Infant? Toddler? Adolescent? Adult? Geriatric?

Read your book.


----------



## bigbaldguy (May 11, 2011)

Repetition. Just go over them again and again until you have them down. Learn adult first as that will be the most common one you will come across on the NREMT.


----------



## boombox (May 12, 2011)

And which book did you use?

i used the Brady book
they have a chart in the vitals chapter for general numbers and another in the infant and children chapter that breaks down the numbers for all the under 18 groups.

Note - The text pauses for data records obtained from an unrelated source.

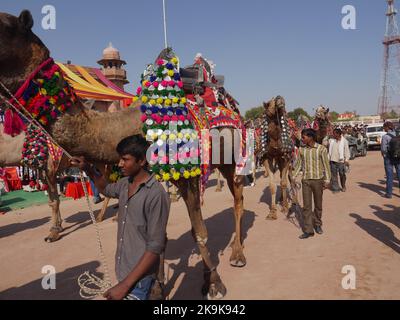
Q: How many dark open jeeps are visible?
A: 1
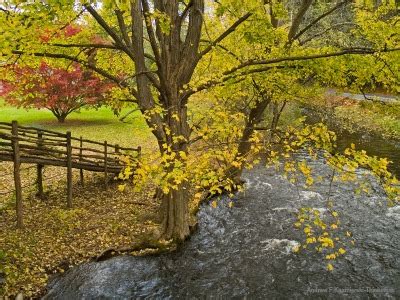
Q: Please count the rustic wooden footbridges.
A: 1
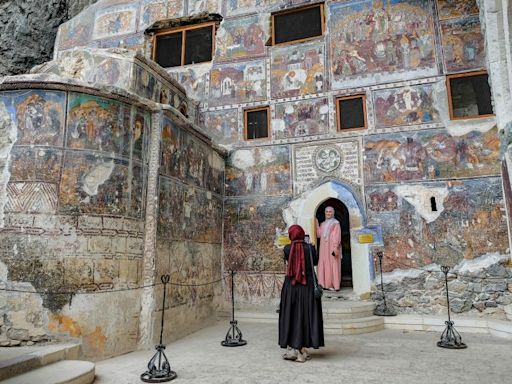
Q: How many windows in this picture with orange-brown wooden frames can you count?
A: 5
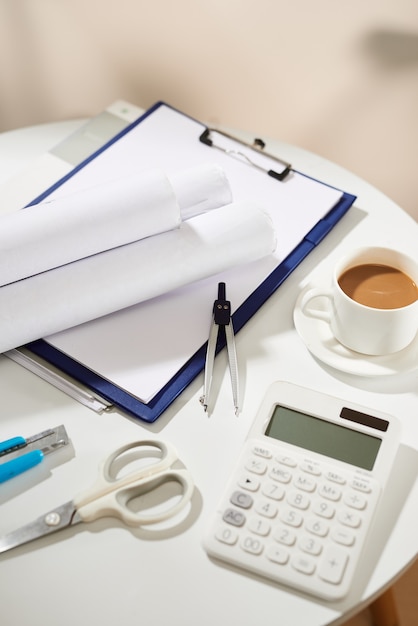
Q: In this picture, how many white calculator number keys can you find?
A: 11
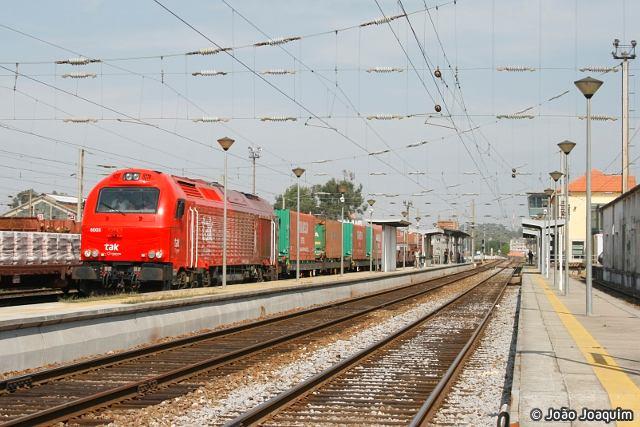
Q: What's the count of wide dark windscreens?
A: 1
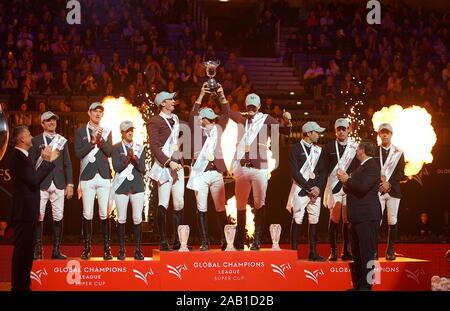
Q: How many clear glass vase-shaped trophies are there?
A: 3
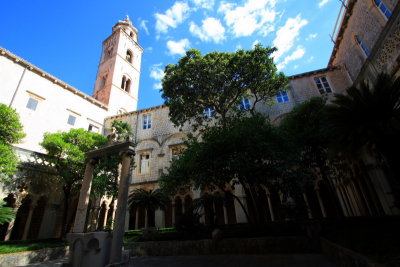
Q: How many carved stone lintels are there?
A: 1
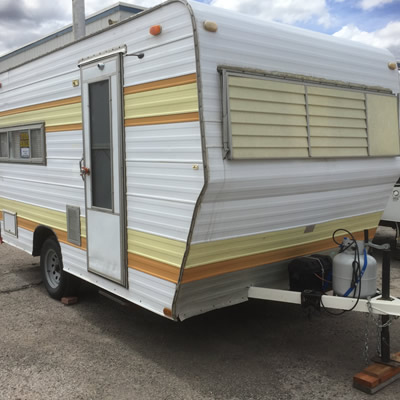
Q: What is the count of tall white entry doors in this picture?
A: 1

other than that - practice! im spending extra ER and ride along hours just so i can get more practice.

GOOD LUCK!


----------



## korvus (May 25, 2011)

I never bothered to learn pediatric vitals...just remembered that HR & RR should be faster than an adult, and BP numbers are usually lower than an adult.  I can't remember if they came up on the test, but I did fine without knowing them.  I still just look them up if it's a kid.


----------



## AustinNative (May 25, 2011)

What book do you use?  I used Brady Prehospital Emergency Care, ninth edition.  Look on pages 322-325.  Pretty much covers it.  I made flash cards for each sub-set of patients.  Then it is repetition after repetition that gets them in the head. There are some tricks of the trade to help remember what to watch for, but learn the basic sets by heart, and all will be well.

Good luck!


----------



## Handsome Robb (May 26, 2011)

korvus said:


> I never bothered to learn pediatric vitals...just remembered that HR & RR should be faster than an adult, and BP numbers are usually lower than an adult.  I can't remember if they came up on the test, but I did fine without knowing them.  I still just look them up if it's a kid.



really...?


----------



## rwik123 (May 26, 2011)

Hoooorayyy and the sheer incompetence of people in our profession shines through! Can I cite the post about not memorizing vitals when EMTs wanna be recognized as "educated medical professionals"?


----------



## Symbolic (May 26, 2011)

You will notice that there will be a slight variation between the vital sign numbers between textbooks/online resources. Just go with whats in the textbook your being tested on and try to commit the basic vitals to memory: Adult, child, infant and Neonate. The textbooks usually break them down even more to (school age children, toddlers, etc..)

http://baldwinambulance.com/uploads/4.7_Normal_Vital_Signs_Guidelines_for_EMS.pdf


----------



## korvus (May 26, 2011)

NVRob said:


> really...?



Yeah, really.  And I don't remember there being any questions that required that knowledge on the NREMT I/85 test, though I could be mistaken.  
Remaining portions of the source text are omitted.